[Task]:
Return every record verbatim, omitting all pictures.

[Material for the task]:
● ● ● ●
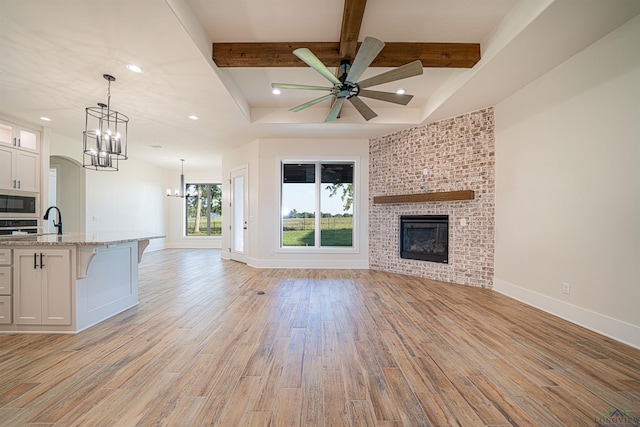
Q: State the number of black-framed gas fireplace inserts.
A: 1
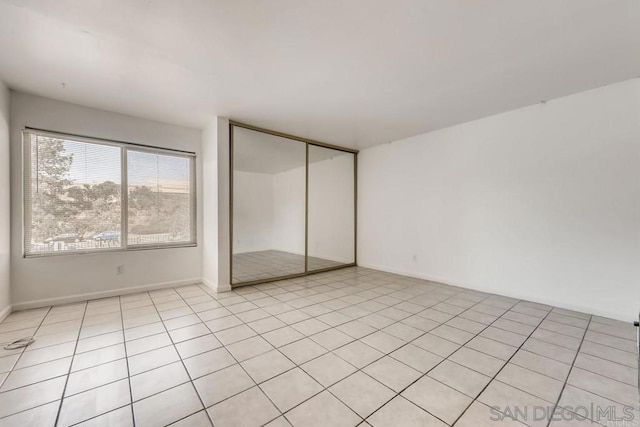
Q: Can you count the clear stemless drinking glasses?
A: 0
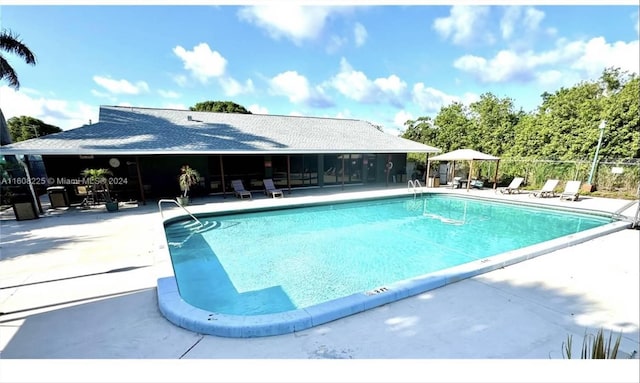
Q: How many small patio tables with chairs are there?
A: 1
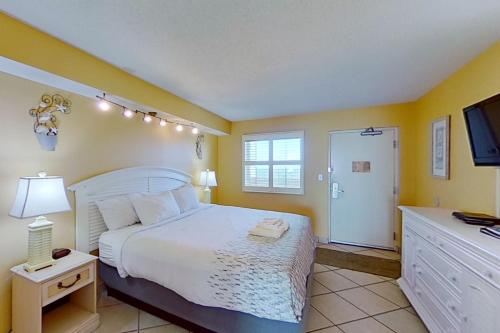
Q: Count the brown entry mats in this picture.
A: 1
● ● ● ●
[Answer section]:
Q: State the number of black-framed gas fireplace inserts.
A: 1
Q: Can you count the clear stemless drinking glasses?
A: 0
Q: How many small patio tables with chairs are there?
A: 1
Q: Count the brown entry mats in this picture.
A: 1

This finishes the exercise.